*Prompt*
Extract every line of the material that holds the string "many".

*Record excerpts*
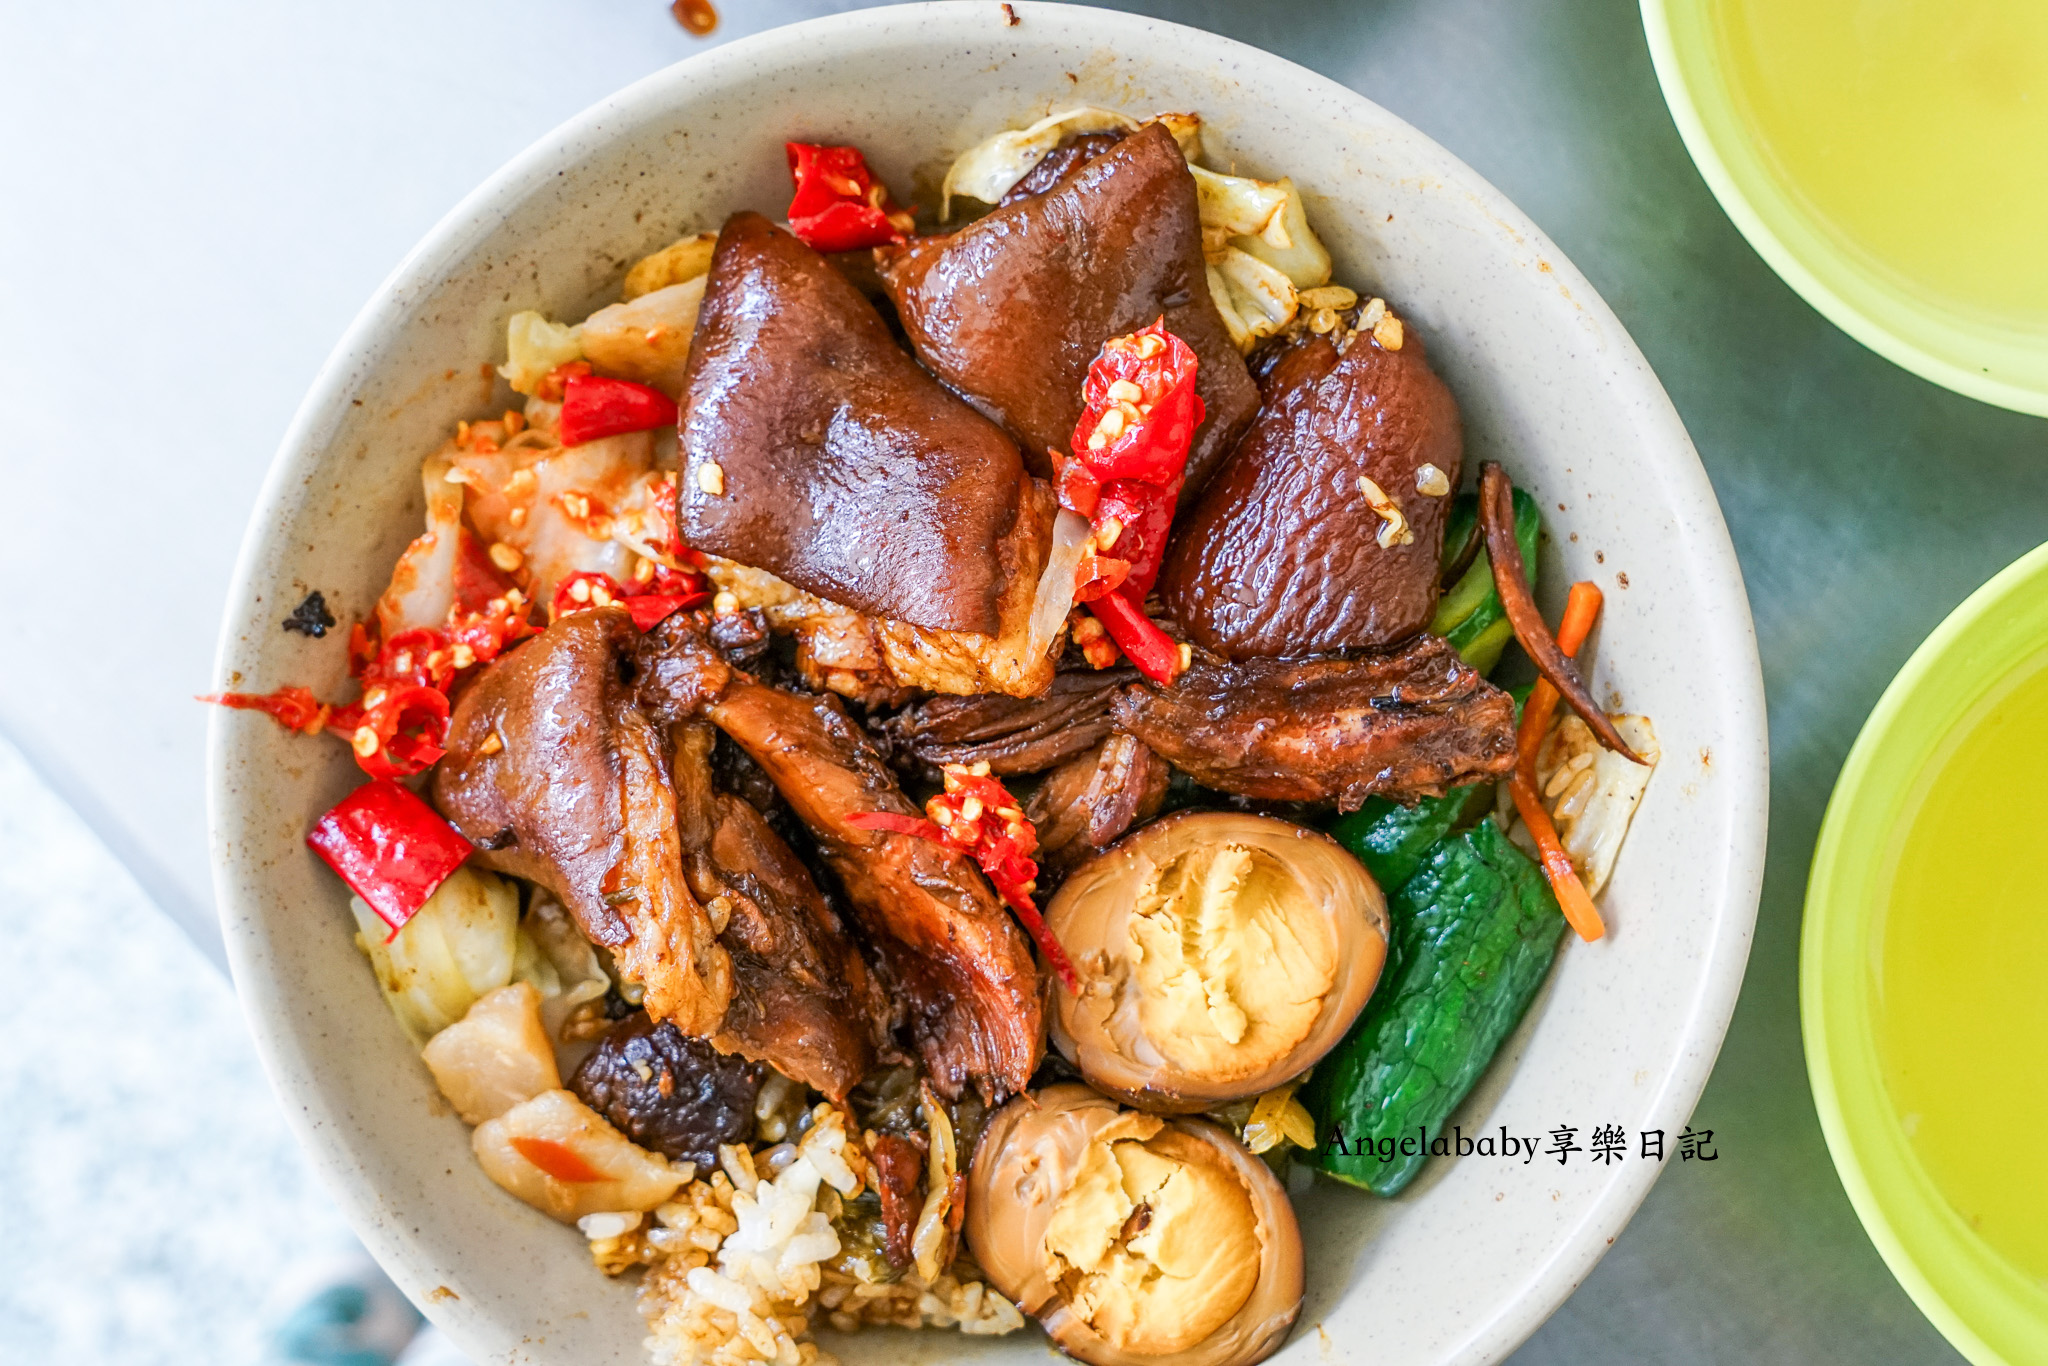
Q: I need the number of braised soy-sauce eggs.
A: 2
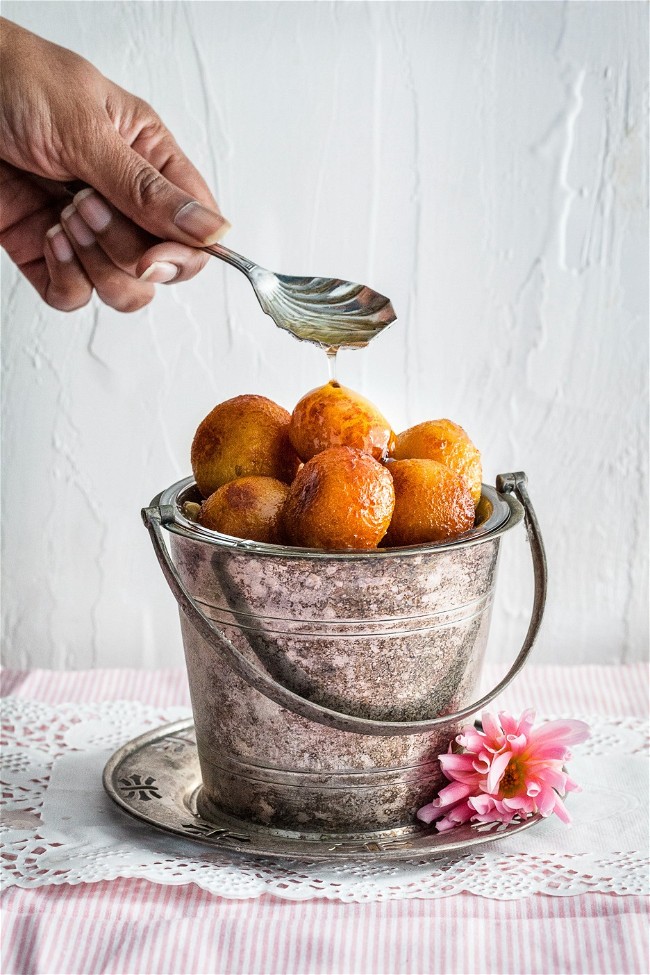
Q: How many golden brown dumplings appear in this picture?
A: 6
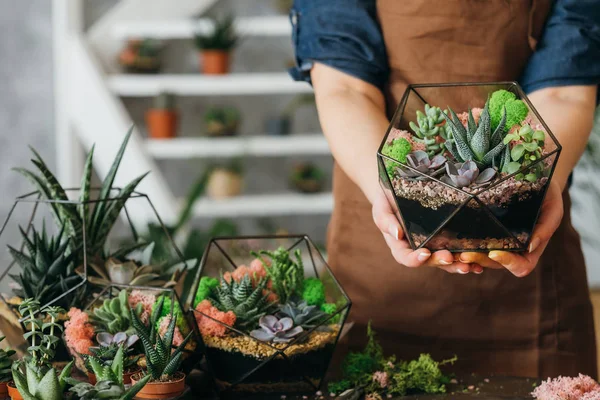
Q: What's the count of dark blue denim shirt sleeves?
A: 2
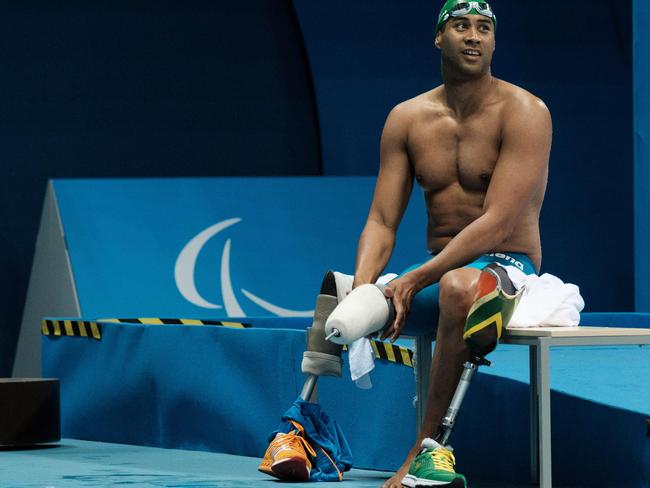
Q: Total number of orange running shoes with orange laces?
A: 1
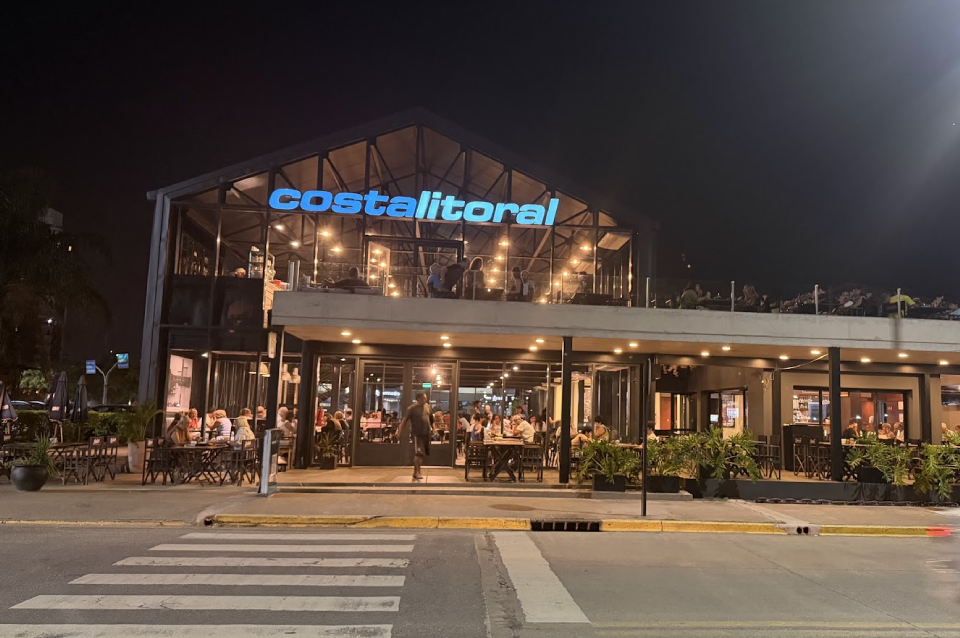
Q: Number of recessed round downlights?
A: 15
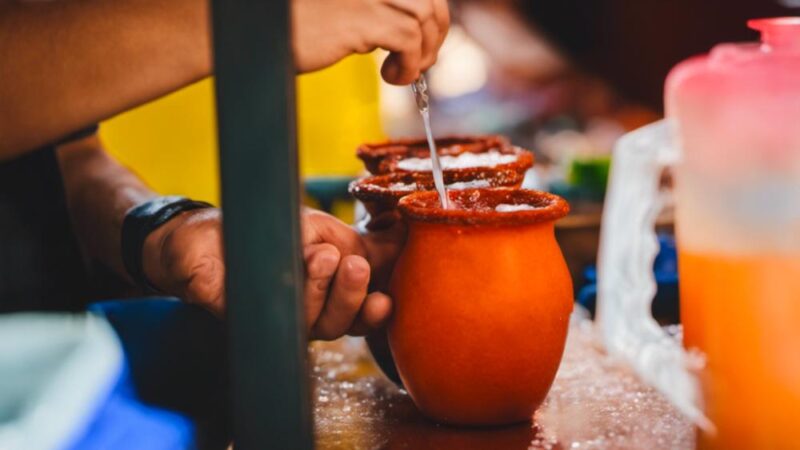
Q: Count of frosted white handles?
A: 1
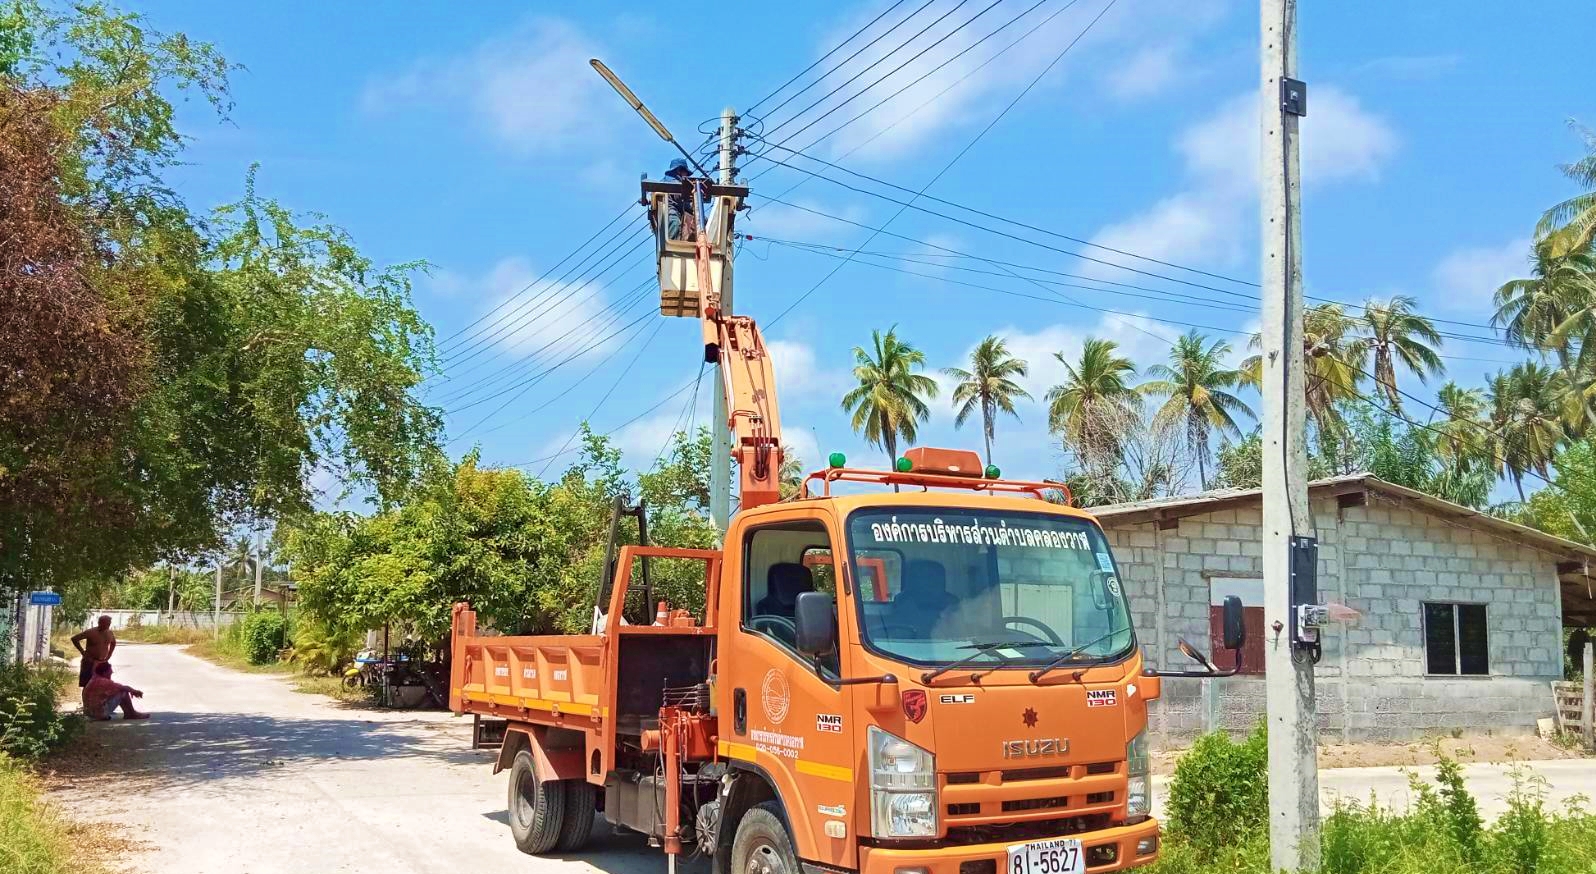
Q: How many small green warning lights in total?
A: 3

*Answer box*
Q: How many golden brown dumplings appear in this picture?
Q: How many small green warning lights in total?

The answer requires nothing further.